The final new feature that interested us was having music capability on the wrist. This is seemingly thrown in as an attempt to match feature sets with Garmin or Polar, but in practice, is not particularly convenient to use and adds limited value to the device line. Basically, you have the ability to transfer old-school MP3 files from a personal computer to the watch’s memory via a USB connection; you can’t access third party apps like Spotify, Amazon or Pandora, and you can’t do any playlist configuration over wifi. Once music is downloaded, you can connect to headphones through Bluetooth and control playback directly from the wrist, which works quite well. However, since most people rely on streaming services rather than storing MP3 files on their computer, the ability to actually use this feature may prove increasingly limited. COROS may have restrictions in licensing with some of the aforementioned apps, so it will be interesting to see how they develop this feature moving forward, or if they decide to simply not bother.

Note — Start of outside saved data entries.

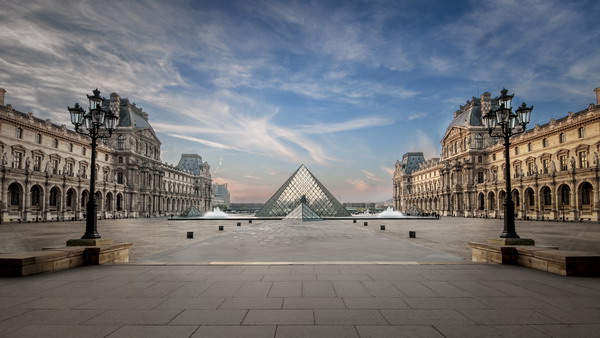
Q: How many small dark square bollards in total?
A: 8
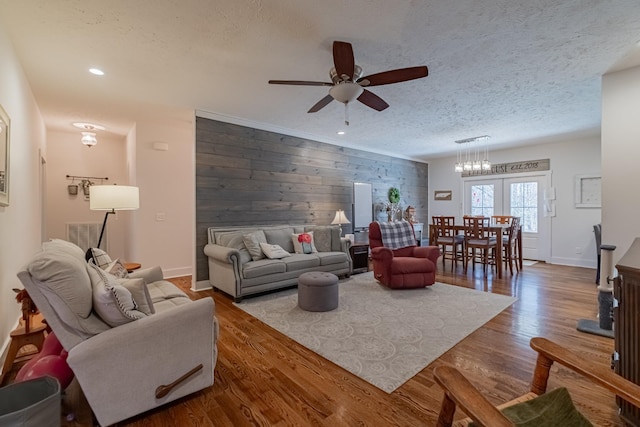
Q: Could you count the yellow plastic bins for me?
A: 0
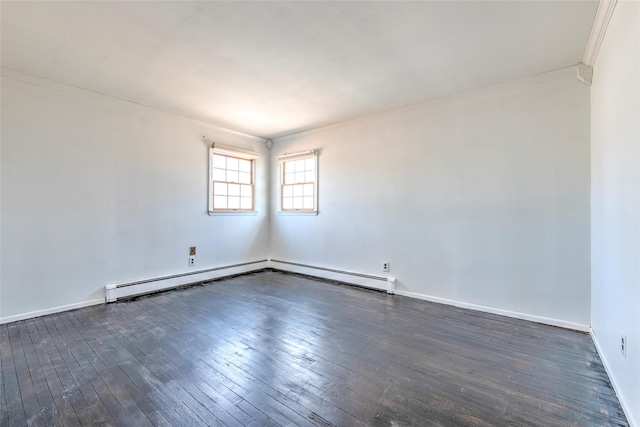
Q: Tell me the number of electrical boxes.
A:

While the new Vertix 2 comes packed with upgrades and attractive new features, the price bump puts it squarely in the high-end device category, so it’s tricky to clearly recommend it over some of the more established models. Some features like navigation and music storage (and depending on your preference, user interface) don’t compare favorably, and health metrics are generally equivalent, but the battery life is far and away the best available at this time. COROS has a track record of backfilling and improving feature sets on an ongoing basis, but for the time being there is a lot of ground to make up in some key areas that true adventure athletes rely on. We’d love to see the improvement continue with these aspects, as the Vertix 2 has the potential to be a legitimate competitor to the more established brands.

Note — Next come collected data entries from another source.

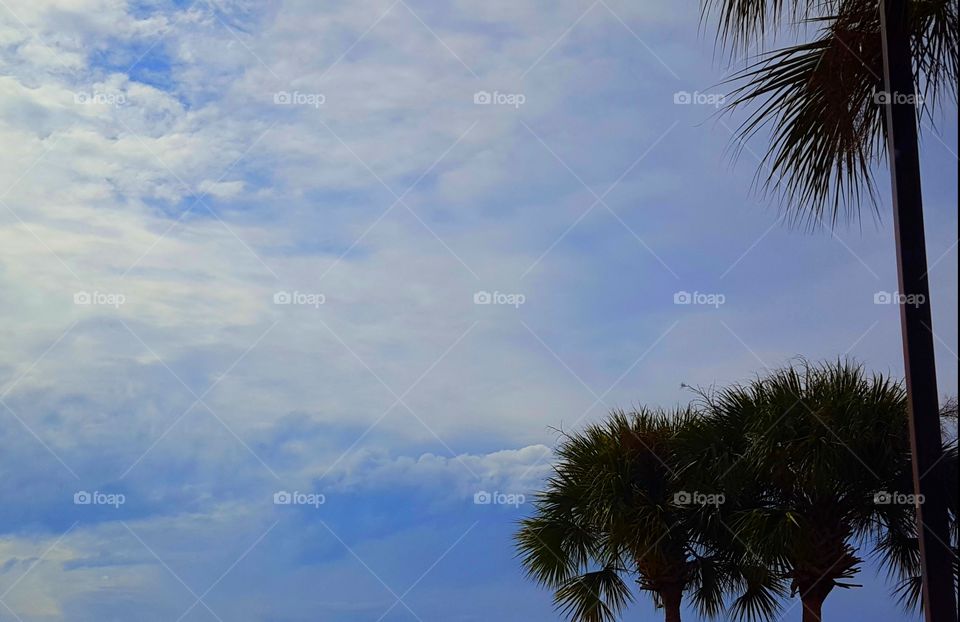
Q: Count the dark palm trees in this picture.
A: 3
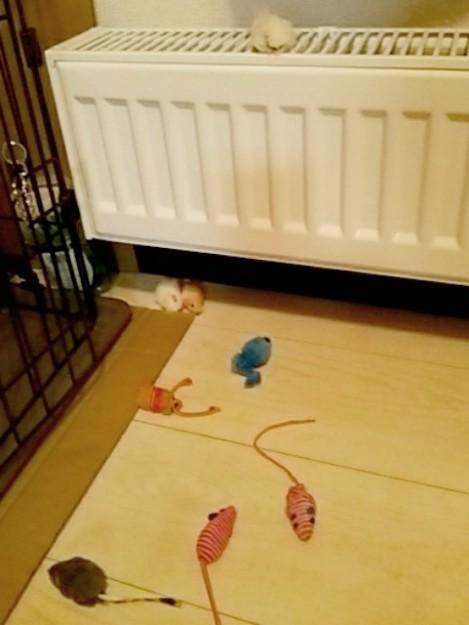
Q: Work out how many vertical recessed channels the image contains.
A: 11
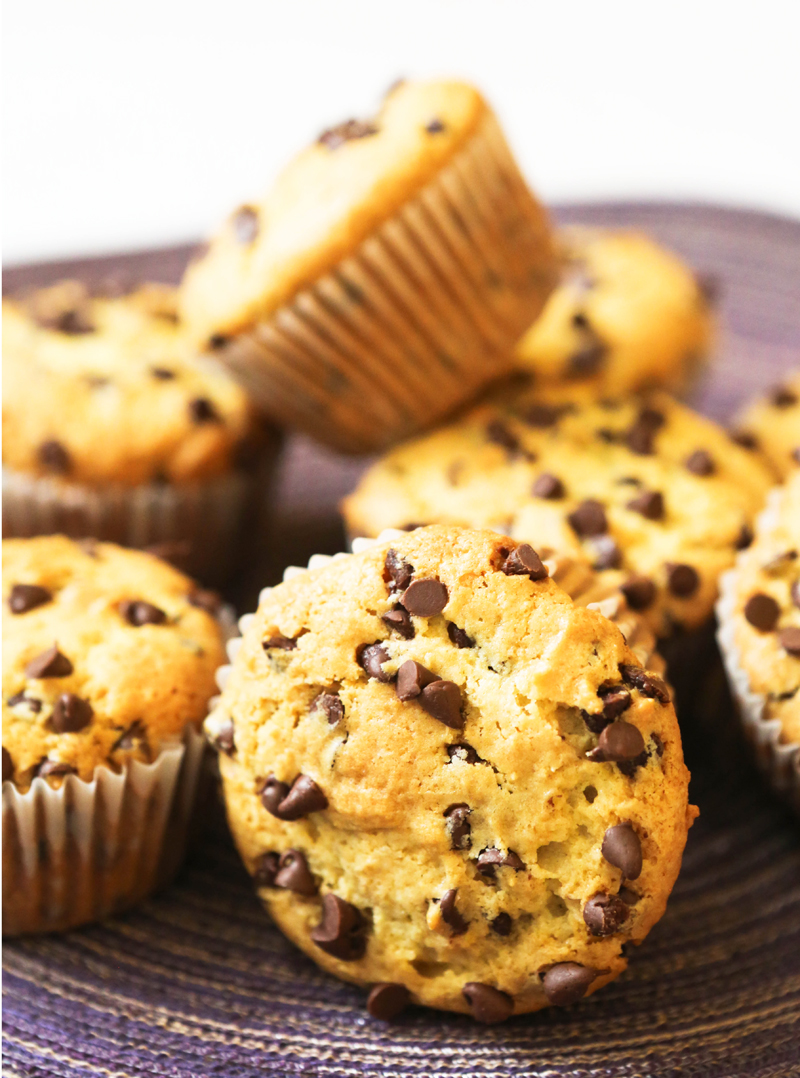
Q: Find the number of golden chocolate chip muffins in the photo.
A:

The COROS Vertix 2 and accessories are available at mobile.coros.com.
Dimensions: 50.3 x 50.3 x 15.7mm
Weight: 89g (with silicone band)
Display: 1.4 inches
Display Type: Touchscreen always-on memory LCD
Screen Material: Sapphire glass
Quick release interchangeable bands
All-satellite dual-frequency GNSS chipset
- Global offline street and topographical maps
- Touchscreen and digital dial-enabled breadcrumb navigation
- Storm alert
- 140 hours standard full GPS (GPS/QZSS)
- 90 hours All Systems On (GPS/QZSS+GLONASS+Galileo+BeiDou)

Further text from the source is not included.